Kultur : Keiner kann zurück

Hans-Werner Kroesingers „Road to Bagdad“ in den Berliner Sophiensälen

Christina Tilmann

Das Interessanteste ist die Übersetzung. Da bleibt von Tim Collins langer Rede über Humanität, Würde und Achtung des Gegners am Ende nur noch: „Nicht jeder von euch wird überleben. Und es wird keine Zeit zum Trauern geben.“ Kleine Akzentverschiebungen, üblich im politischen Everyday-Business – und doch ein Beweis dafür, wie sehr jeder Unterton zählt, wenn es um Krieg geht.

Öffentliches Reden über den Krieg ist das Thema von Hans-Werner Kroesingers Theaterabend „Road to Bagdad“ in den Sophiensälen, der, an Shakespeares „Henry V.“ angelehnt, den britischen Kriegseinsatz im Irak thematisiert. Reden über den Krieg, das tut Tony Blair (Uwe Schmieder) in fünf Ansprachen vom September 2002 bis zum März 2004: Beschwichtigung für die Bevölkerung daheim, Durchhalteparolen für die Soldaten vor Ort, und eine fast schon verzweifelte Rechtfertigung des Einsatzes angesichts einer als „sehr real“ empfundenen globalen Bedrohung. Über den Krieg debattiert auch eine britische Tee-Gesellschaft, die am 10. September 2002 feststellt, dass vor einem Jahr noch keiner sein Ja-Wort zum Militäreinsatz gegeben hätte. Iraks Informationsminister Mohammed al-Sahhaf (Jan Sebastian Suba) wirft auf einer Pressekonferenz mit blutigen Drohungen um sich. Und Saddam (Judica Albrecht) schildert im Märchen „Zabiba und der König“ recht unverhohlen die Schändung des irakischen Volkskörpers durch auswärtige Aggressoren.

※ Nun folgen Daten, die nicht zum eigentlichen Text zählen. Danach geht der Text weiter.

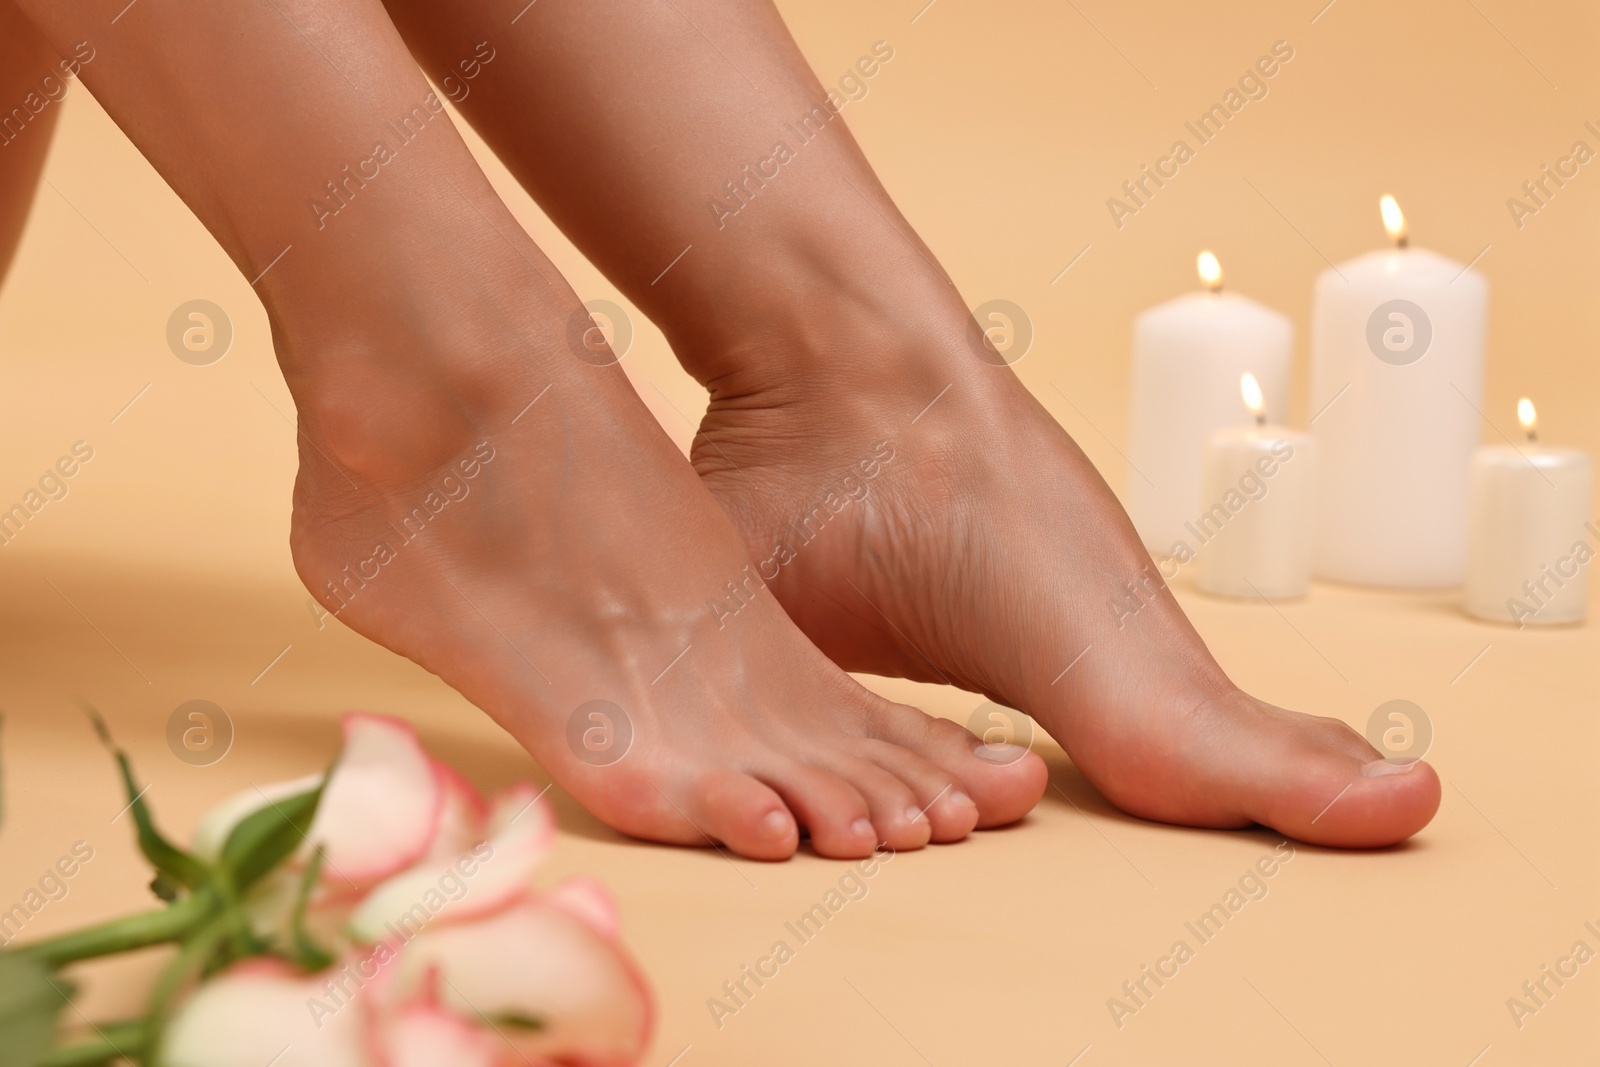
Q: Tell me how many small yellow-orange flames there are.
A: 4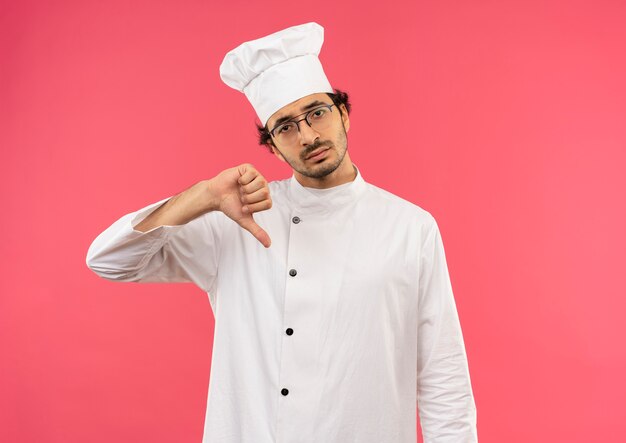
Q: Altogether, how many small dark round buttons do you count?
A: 4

All’ das tragen Kroesingers Schauspieler in Auszügen vor – mehr jedoch nicht. Ein bisschen Akzent und Baskenmütze, fertig ist al–Sahhaf, ein Turban macht aus Saddam Hussein einen König, und Uwe Schmieder sieht ohnehin aus wie Tony Blair. Über die Leinwand flackern Bilder der Wüste, und Henry V. reitet gegen Frankreich. Doch statt der Textcollage hätte man sich ausnahmsweise einmal mehr Videoeinsatz gewünscht, ein Theater, das die in den Medien gespiegelten Bilder jener Auftritte kritisch untersucht.

Dass eben jener Collins zum Beispiel, der mit seiner Rede als Musterbeispiel humanitärer Kriegsführung galt, später in den Verdacht geriet, irakische Gefangene misshandelt zu haben, erfährt man nur aus dem Programmheft. Dass Tony Blair zu der Zeit, zu der er seine Reden hält, längst in der Kritik stand, weil er nicht ausreichend über die Gründe des Irakkriegs informiert hatte, erst gar nicht. So unvermittelt wie die Bühnenorte – Kommandozentrale, Tea-Room und Haarem – stehen auch die Redefragmente nebeneinander. Da entsteht aus der Konfrontation keine Schärfe, keine Erkenntnis. Gerade zur Zeit, wo täglich über Folter, Anschläge und das Scheitern der amerikanischen Mission berichtet wird, kommt Kroesingers Kriegs-Theater seltsam veraltet daher. Es hätte das Stück zur Stunde sein können. Doch der Abend schildert allein die Ratlosigkeit zu Beginn des Einsatzes. Wir kämpfen längst mit den Folgen.

Wieder heute sowie am 25. bis 29. Mai, täglich 20 Uhr.